## Directions for this task
For each entry, restate it word for word while omitting any image it holds.
BEGIN Supplied records
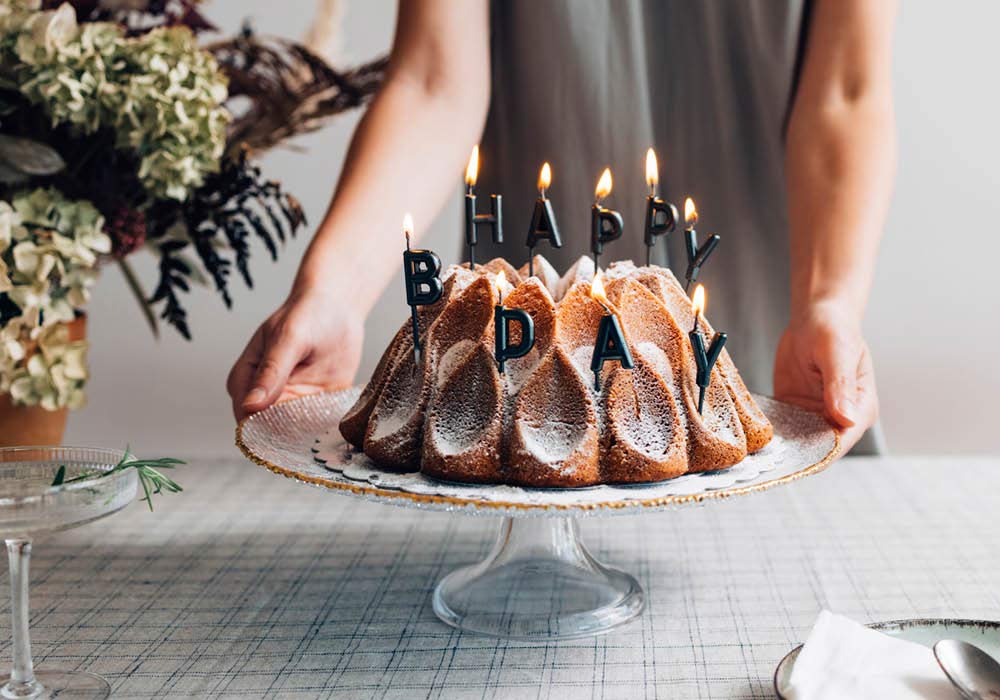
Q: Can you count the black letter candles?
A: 9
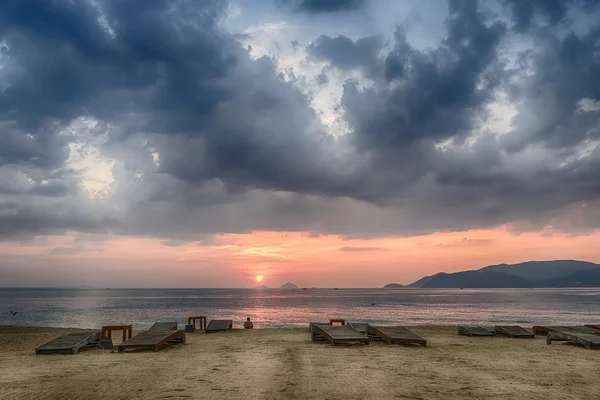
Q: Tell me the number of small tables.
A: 3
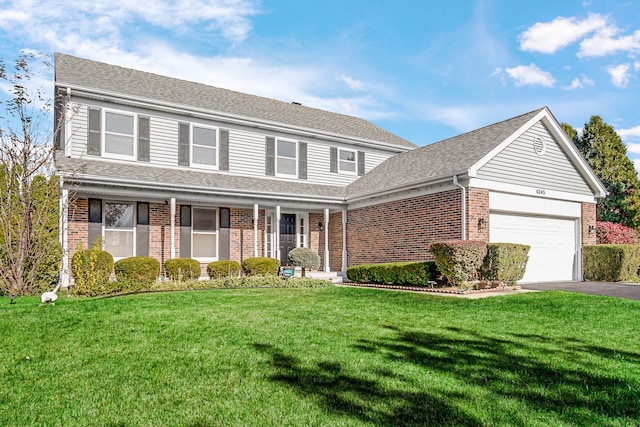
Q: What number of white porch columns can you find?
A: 6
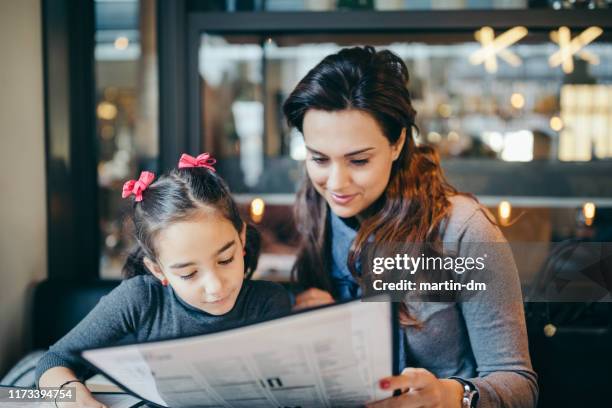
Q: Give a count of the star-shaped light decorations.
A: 2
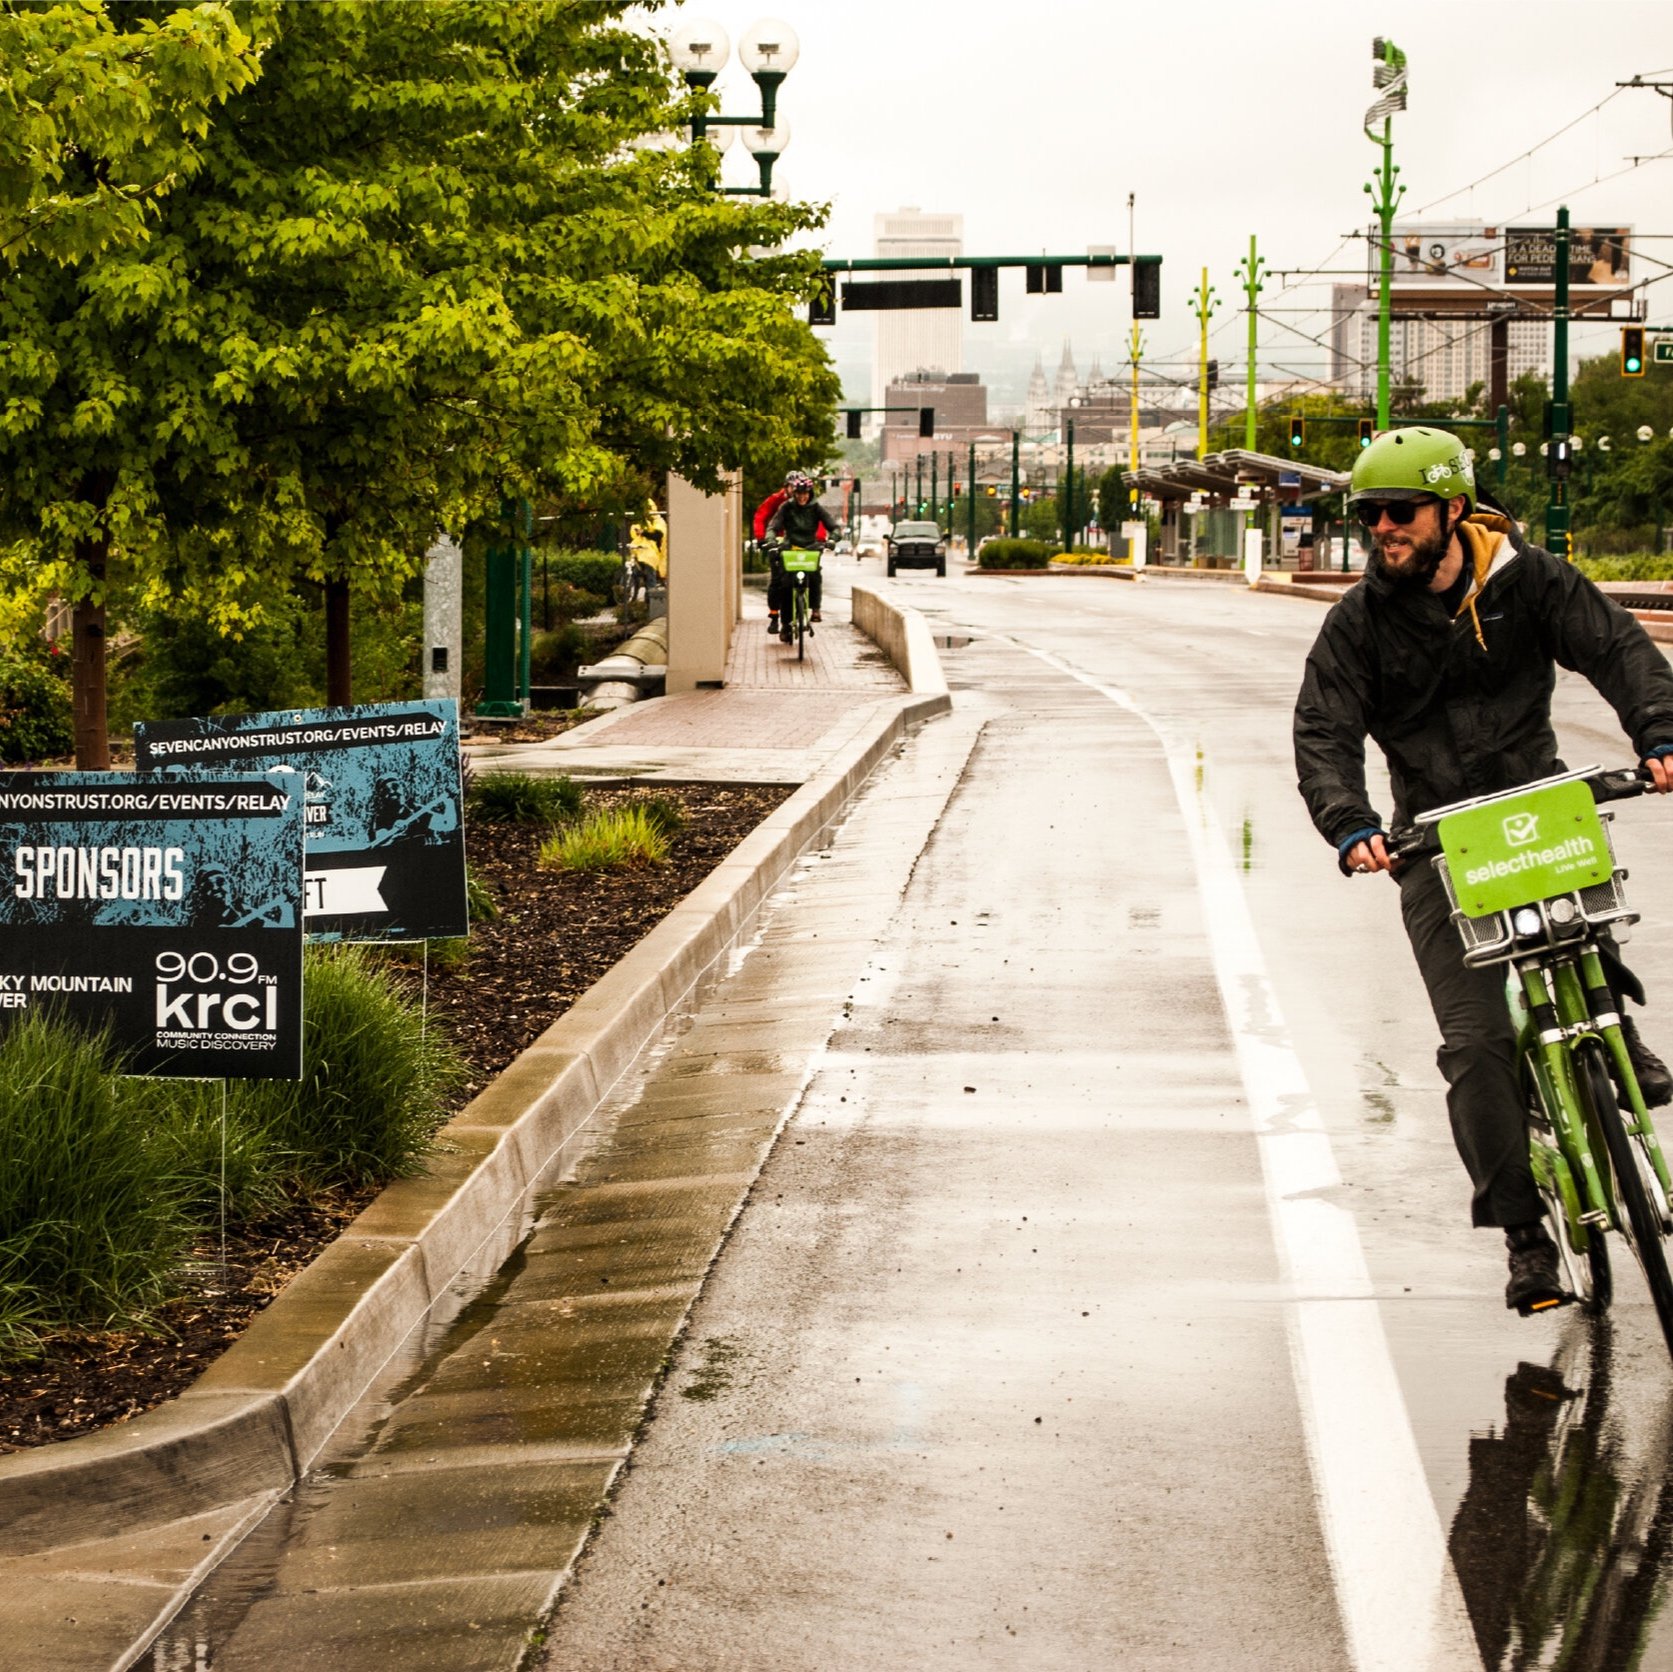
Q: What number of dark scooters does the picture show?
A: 0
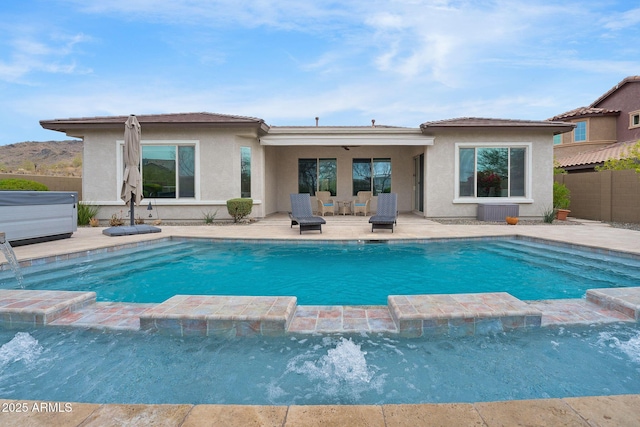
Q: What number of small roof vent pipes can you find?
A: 2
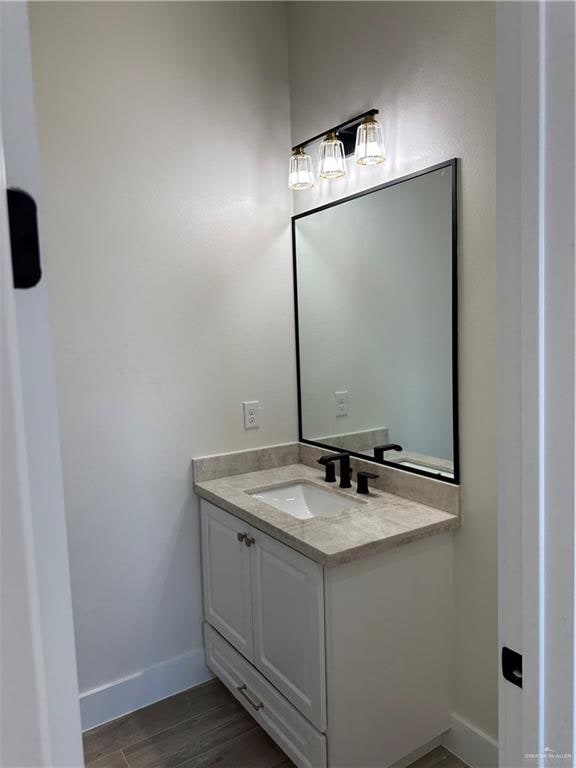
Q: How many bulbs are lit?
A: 3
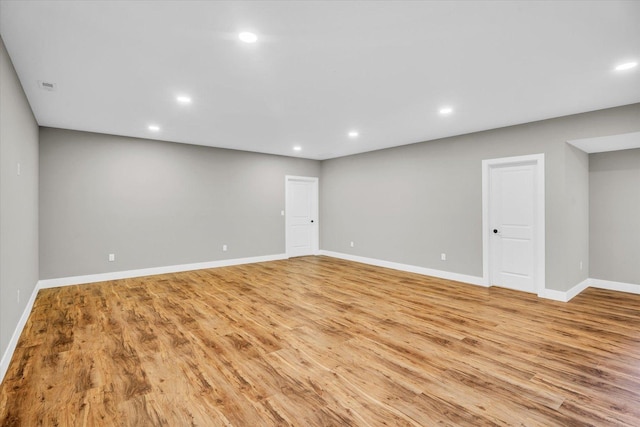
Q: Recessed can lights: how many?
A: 7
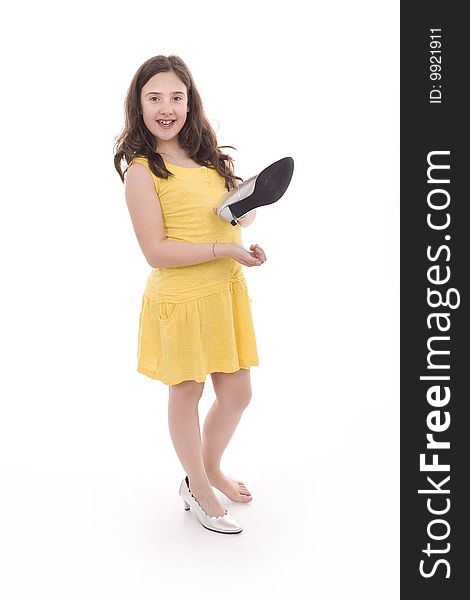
END Supplied records
## Answer to this task
Q: Can you count the black letter candles?
A: 9
Q: Tell me the number of small tables.
A: 3
Q: What number of white porch columns can you find?
A: 6
Q: Give a count of the star-shaped light decorations.
A: 2
Q: What number of dark scooters does the picture show?
A: 0
Q: What number of small roof vent pipes can you find?
A: 2
Q: How many bulbs are lit?
A: 3
Q: Recessed can lights: how many?
A: 7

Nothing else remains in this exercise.